= Problem to solve =
Every line from the one bearing "Q: Can you count the pink sugar roses?" through the last line of the records below is to be output exactly, and no other line; leave out the pictures.

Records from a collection
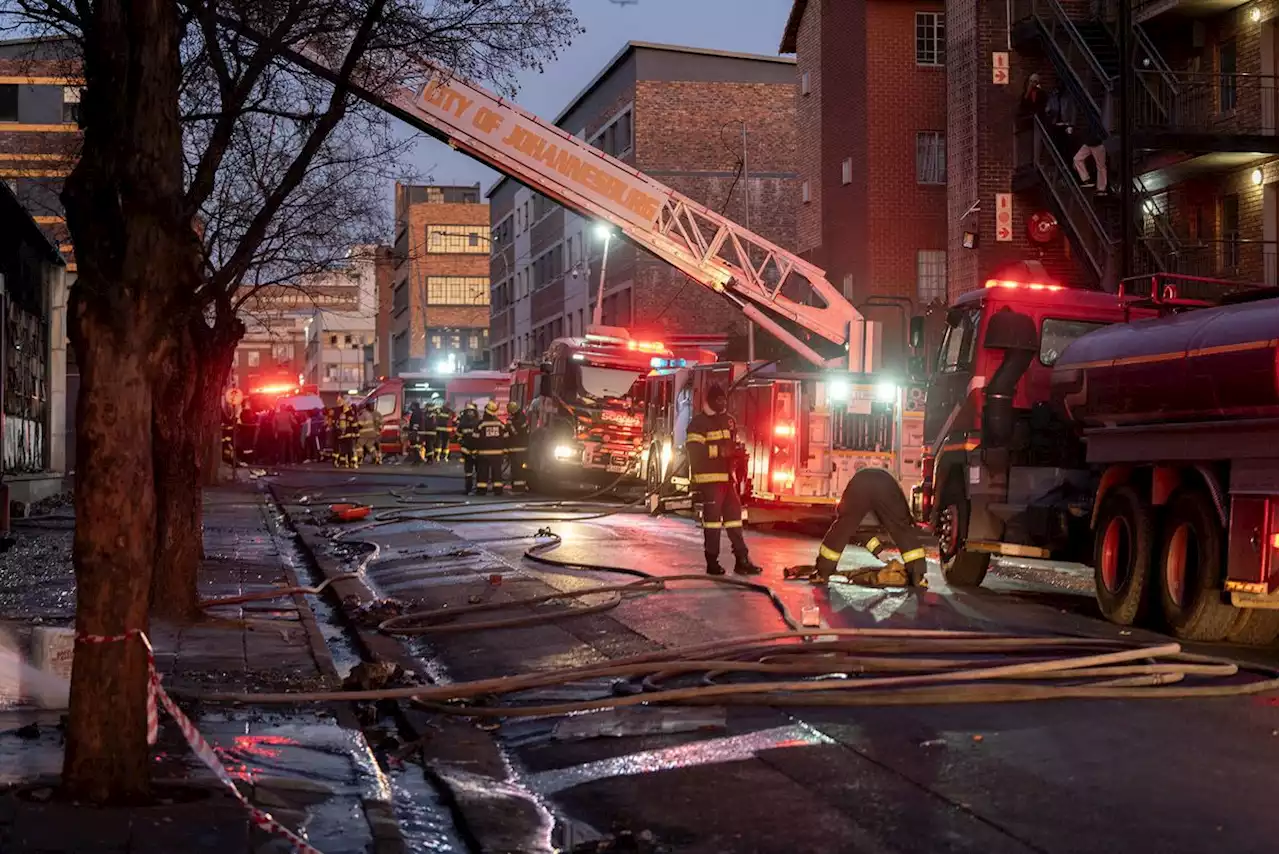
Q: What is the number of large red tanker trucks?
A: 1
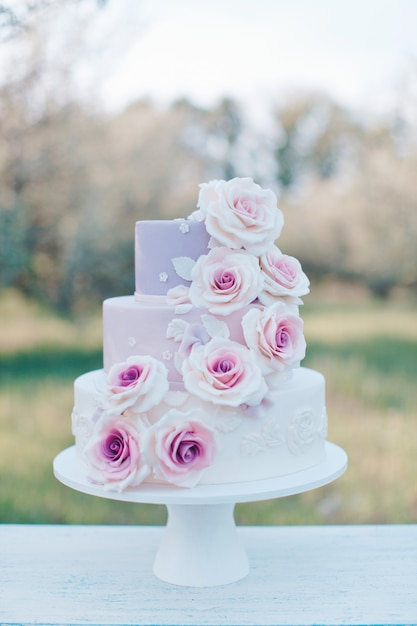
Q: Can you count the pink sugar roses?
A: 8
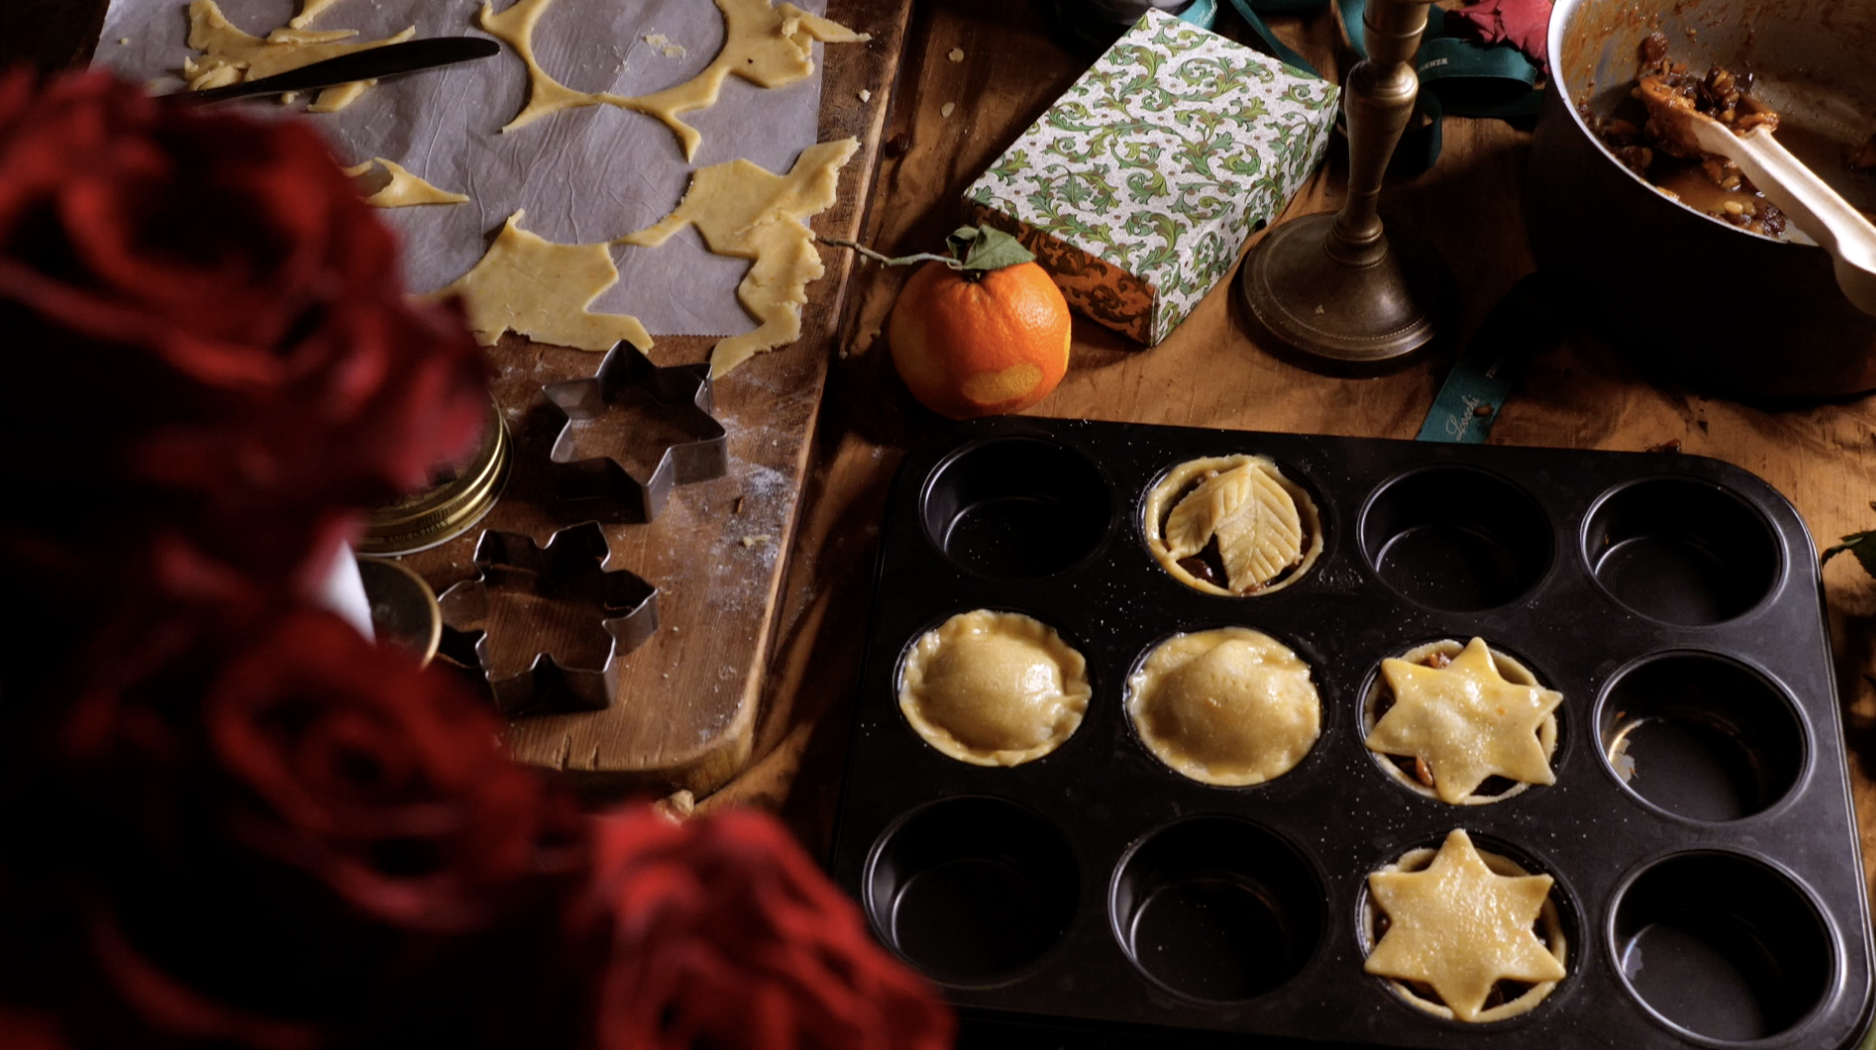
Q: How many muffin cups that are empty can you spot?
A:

= Task output =
Q: Can you count the pink sugar roses?
A: 8
Q: How many muffin cups that are empty can you spot?
A:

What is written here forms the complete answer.